Interesting glimpse of the inside. He says he worked on it for about two years by himself before “someone else” started to work with him, and then “later a whole team.”

Rosetta 2 was announced June 2020, so I think it’s safe to say the absolute latest he could have started work on it was June 2018, and it was probably even earlier, like 2017.

This just confirms what common sense tells us, that the initial decision to move forward with Apple silicon was probably made in 2017.

While I think the primary motive behind that decision was about performance and efficiency in MacBook Air and Pro, I also think things like Apple’s experience with the 2013 Mac Pro, and being forced to implement a kludge for the 5K Retina display in the 2015 iMac, made the decision easier.
 
Rosetta 2 was announced June 2020, so I think it’s safe to say the absolute latest he could have started work on it was June 2018, and it was probably even earlier, like 2017.

This just confirms what common sense tells us, that the initial decision to move forward with Apple silicon was probably made in 2017.
Why do you say it was June 2018 or 2017 based on his "I was been working on it alone for 2 years" comment?

He could have easily been working on it alone in 2015, and got more help in 2017?

I think the decision to move forward with Apple Silicon was likely made earlier than 2017. Starting in 2017 would give them about 3 years to design the base, Pro, Max, Ultra chips, build Rosetta 2, transition app developers, prepare macOS, design the new MacBook Pros around new chips, etc.

There is no way they could have done all that in 3 years in my opinion.

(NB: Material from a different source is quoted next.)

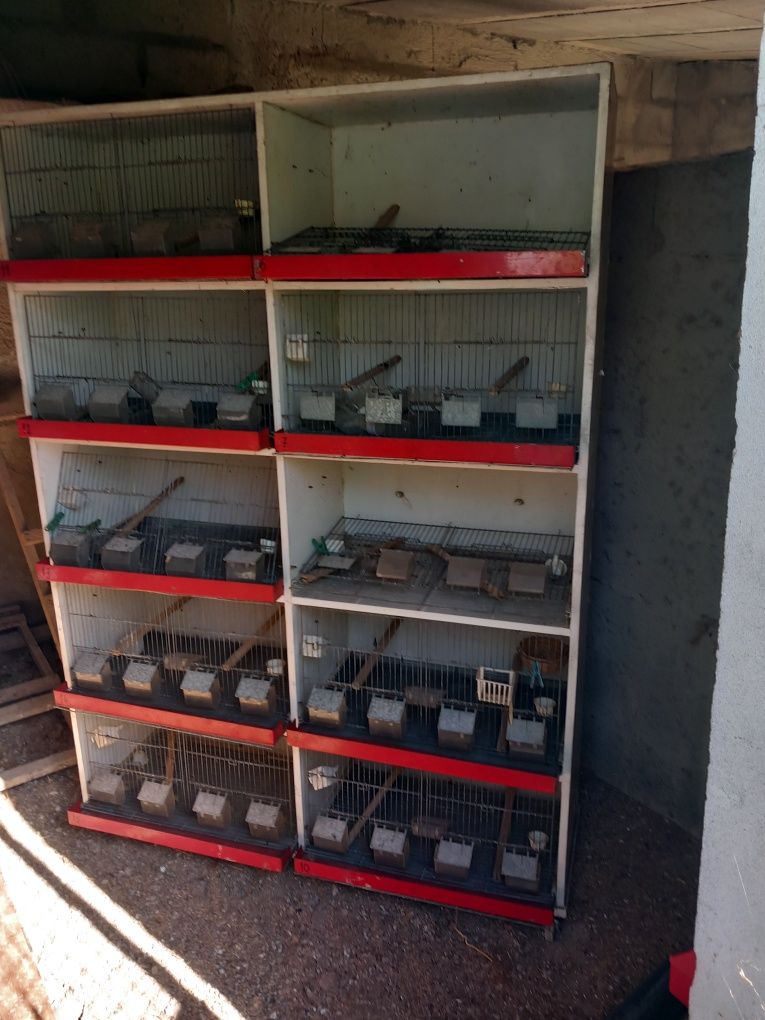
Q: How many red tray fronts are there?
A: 9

It takes them 3-4 years just to design one generation of M chip. The first generation was likely even longer.

I'm thinking 2015, unless there is a reliable source that suggests otherwise.
 
Interesting glimpse of the inside. He says he worked on it for about two years by himself before “someone else” started to work with him, and then “later a whole team.”

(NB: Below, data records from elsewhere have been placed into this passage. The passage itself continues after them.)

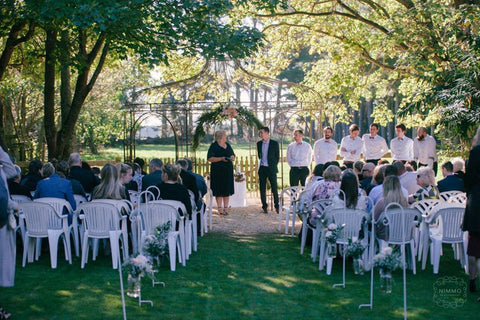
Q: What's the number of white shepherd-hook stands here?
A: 6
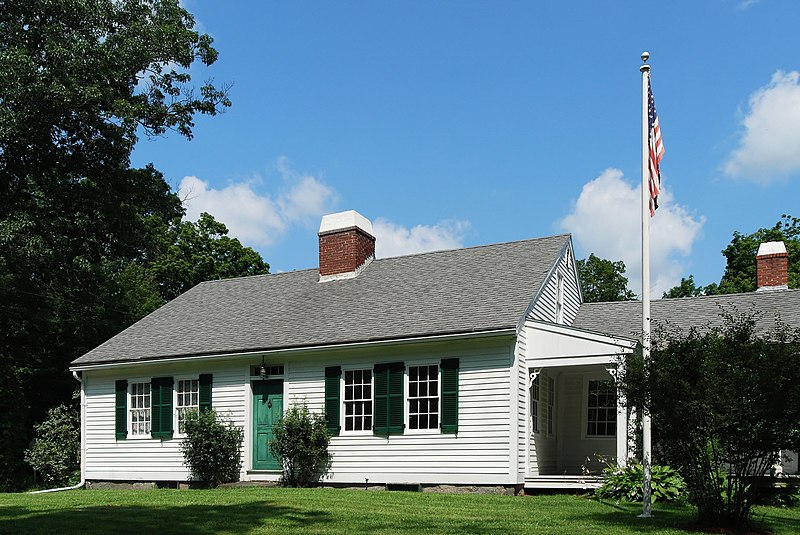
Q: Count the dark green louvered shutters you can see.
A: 8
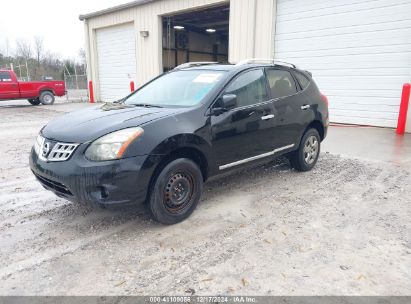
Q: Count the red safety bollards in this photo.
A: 3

Rosetta 2 was announced June 2020, so I think it’s safe to say the absolute latest he could have started work on it was June 2018, and it was probably even earlier, like 2017.

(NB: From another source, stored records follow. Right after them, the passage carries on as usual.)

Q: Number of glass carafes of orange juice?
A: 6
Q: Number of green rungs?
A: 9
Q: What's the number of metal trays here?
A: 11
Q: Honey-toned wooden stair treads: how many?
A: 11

This just confirms what common sense tells us, that the initial decision to move forward with Apple silicon was probably made in 2017.

While I think the primary motive behind that decision was about performance and efficiency in MacBook Air and Pro, I also think things like Apple’s experience with the 2013 Mac Pro, and being forced to implement a kludge for the 5K Retina display in the 2015 iMac, made the decision easier.

What you mean “moving forward with Apple silicon” in 2017? Apple Silicon already existed with iPhone and the iPad for a very long time.

And the decision most likely came from the fact that iPads were faster than the 13” Intel MBA and 13” Intel MBP and stayed cool at the same time. Might as well put those iPad chips in the MBA and MBP like what some of us were saying back then (including me).

The first “Apple Silicon” Mac was the Mac Mini based with the A12Z chip from the iPad. So that is also how you see that Apple simply took the iPad chip and M1 is basically what the A14X would have been.
 
I'm thinking 2015, unless there is a reliable source that suggests otherwise.
Cameron has commented on what projects he was involved in while at Apple.
I have been so lucky at Apple to have been in the right place at the right time for several projects: relatively early iPhone team, original iPad team, involved in the GCC -> Clang transition, involved in the 64-bit ARM transition, involved in early Apple Watch development, first engineer working full-time on the Apple silicon transition for the Mac, etc.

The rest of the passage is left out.